Technology
Delhi Man Turns Crime Data Into an AI-Powered Map of Women Safety Risks

A Delhi resident has drawn attention online after using artificial intelligence and publicly available crime data to create a map highlighting areas of the capital where women may face greater safety concerns, particularly after dark. The project, created by Raj Gomani, attempts to turn large amounts of crime information into a visual format that is easier for people to understand.
Gomani used crime data from the National Crime Records Bureau (NCRB) along with Anthropic's AI assistant Claude to develop the map. Instead of presenting crime figures only through conventional tables or reports, the project uses geographic information to show where reported incidents involving women have been concentrated.
The project was shared through a video on social media, where Gomani explained the idea behind the map and the information used to create it. He said the work also involved looking at offender profiles associated with particular areas. The video quickly attracted attention, with users discussing whether similar tools could be expanded and made available to a wider audience.
The map is part of a broader conversation about how technology can make government and public datasets easier for ordinary people to interpret. Crime statistics can contain large amounts of information that are difficult to understand when presented only as spreadsheets or lengthy reports. By placing that information on a map, the project attempts to give users a more immediate picture of geographic patterns.
At the same time, a crime map should not automatically be treated as a definitive measure of whether a particular neighbourhood is safe or unsafe. Reported crime depends on several factors, including reporting practices, police records, population density and the type of offences included in the dataset. A location with more reported cases may also have a larger population or greater reporting activity, so the numbers require context before being interpreted.
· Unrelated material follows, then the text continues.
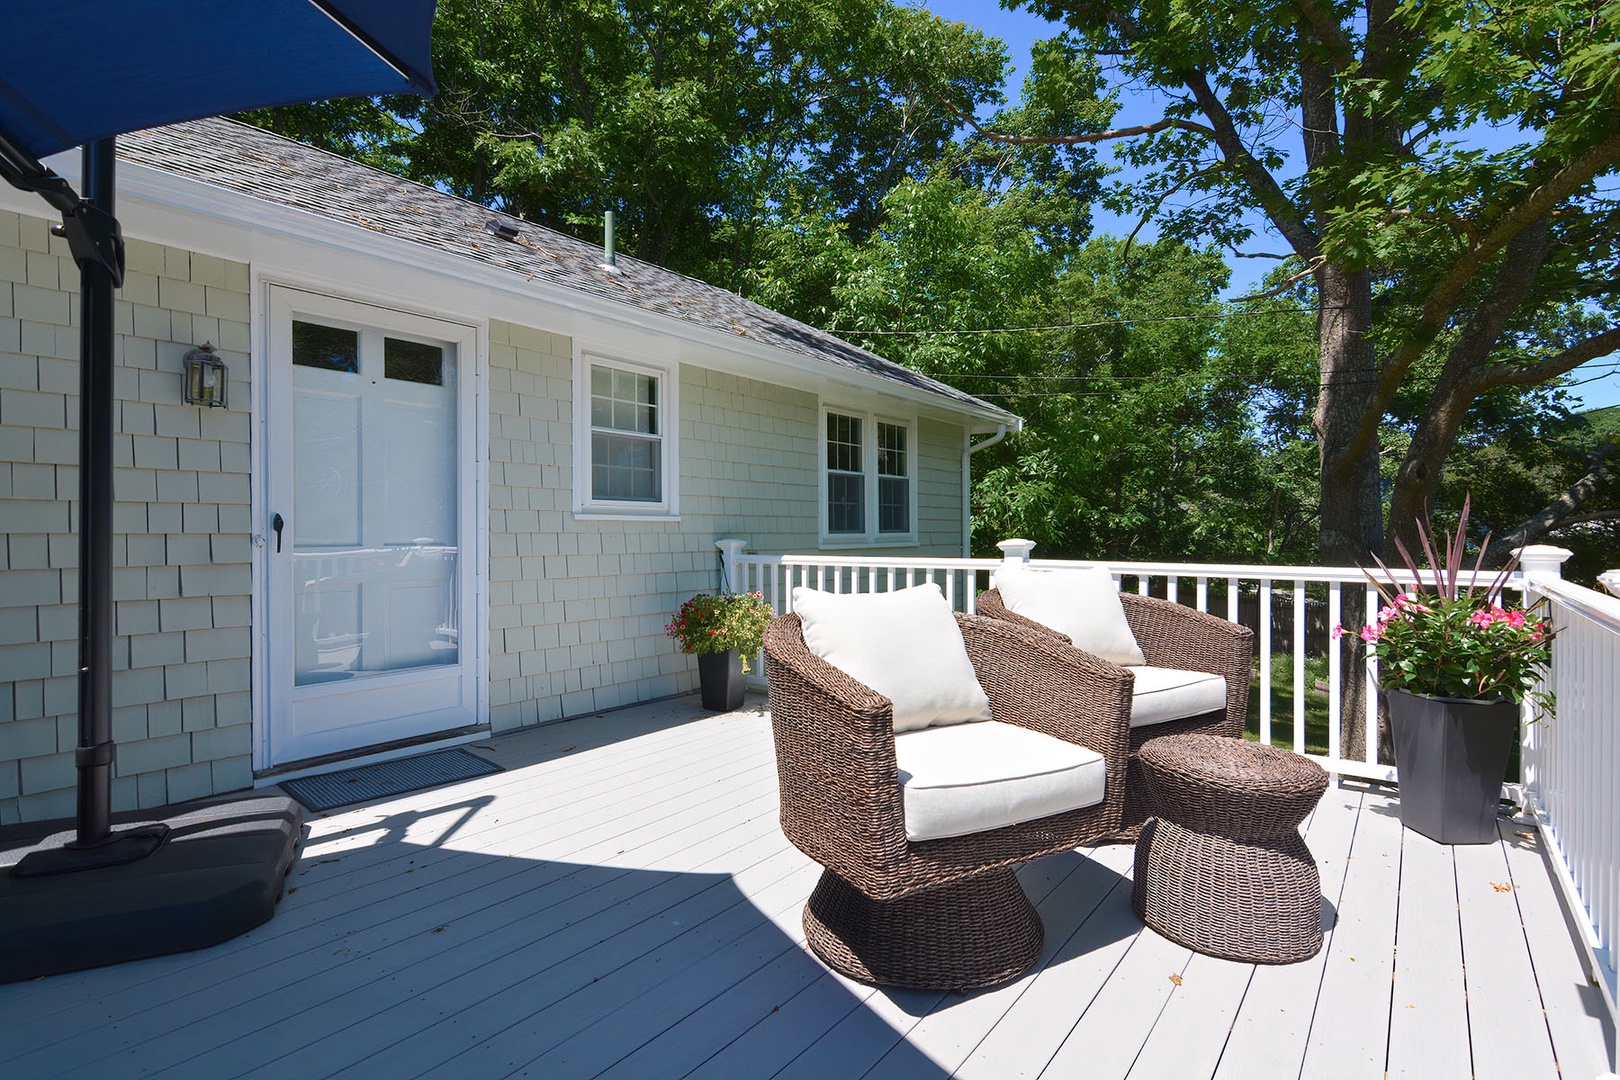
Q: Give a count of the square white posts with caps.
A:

The National Crime Records Bureau publishes crime statistics that are widely used for analysing patterns of crime in India. Government crime-data systems also recognise the value of geographic analysis, with the Ministry of Home Affairs' Digital Police platform noting that thematic reports can be used to examine patterns of crimes that are more prevalent in particular areas.
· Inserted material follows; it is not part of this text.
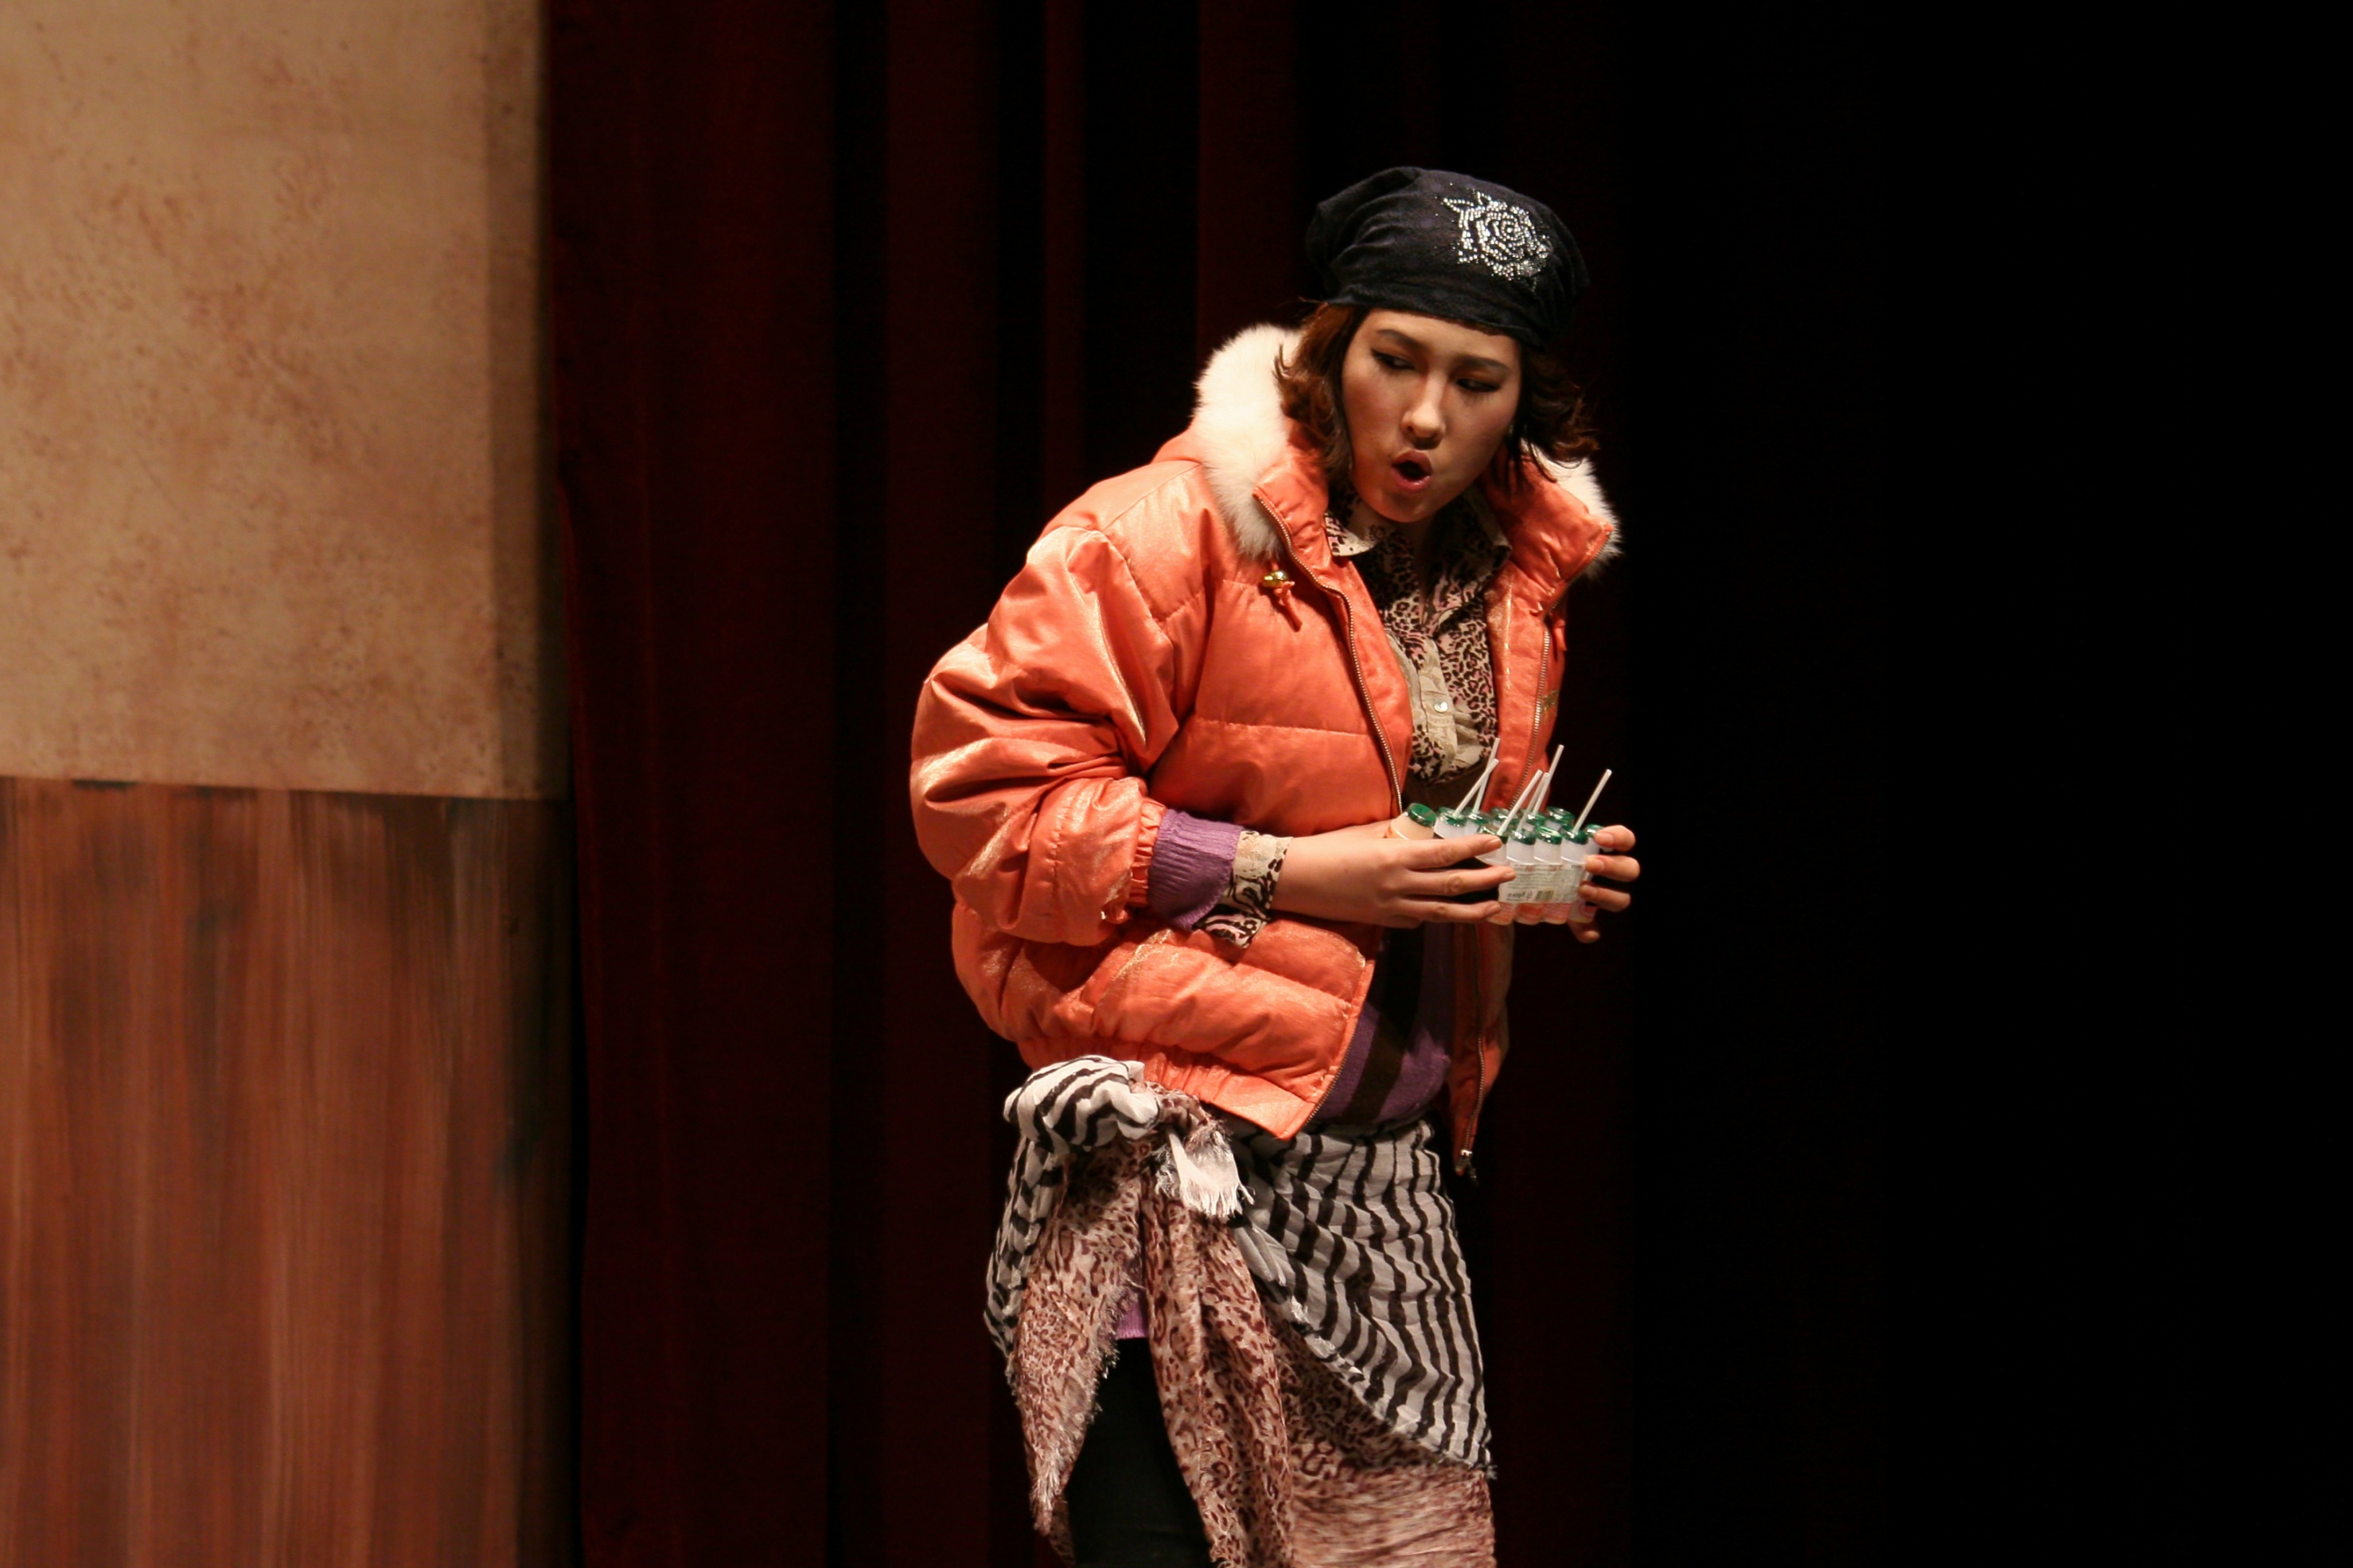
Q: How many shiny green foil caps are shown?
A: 11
The Delhi project comes at a time when women's safety in the capital is again receiving considerable public attention. On September 28, the Supreme Court took note of recent cases of rape and sexual assault in Delhi-NCR and ordered an audit of women's safety mechanisms in the city. The exercise includes issues such as vulnerable-area mapping, CCTV coverage, street lighting and technology-enabled safety systems.
That timing gives data-driven safety tools an added relevance. Mapping crime patterns can potentially help identify locations where authorities may need to examine lighting, surveillance, police presence, public transport access or other safety infrastructure. However, such maps are most useful when combined with current ground-level information rather than being treated as a standalone answer.
Delhi has previously experimented with technology and geographic crime analysis. Police systems have used location-based data and statistical models to identify crime clusters and support deployment decisions. Earlier reporting on Delhi Police's crime-mapping initiatives described the use of spatial data to visualise areas where incidents or emergency calls were concentrated.
The use of AI in Gomani's project adds another layer to that approach. AI can help organise, analyse and present large datasets quickly, potentially making complicated information more accessible. But the quality of the final map still depends on the quality, completeness and relevance of the underlying data.
The project has also prompted a wider discussion about responsibility for women's safety. Gomani argued that simply blaming governments or men would not address the entire problem and said that improving safety requires collective action and better allocation of resources to places where people may be particularly vulnerable.
For residents, such a map could serve as an additional source of information when thinking about travel after dark, but it should not replace normal precautions or current local information. Conditions on a particular road can change depending on the time, lighting, traffic, public activity, transport availability and police presence.
The Delhi initiative ultimately demonstrates one way AI can be used to turn complex public information into something more visual and accessible. As cities collect increasing amounts of data, similar approaches could potentially be used not only to understand crime patterns but also to examine street lighting, public transport availability, emergency services and other factors that influence how people experience safety in urban spaces.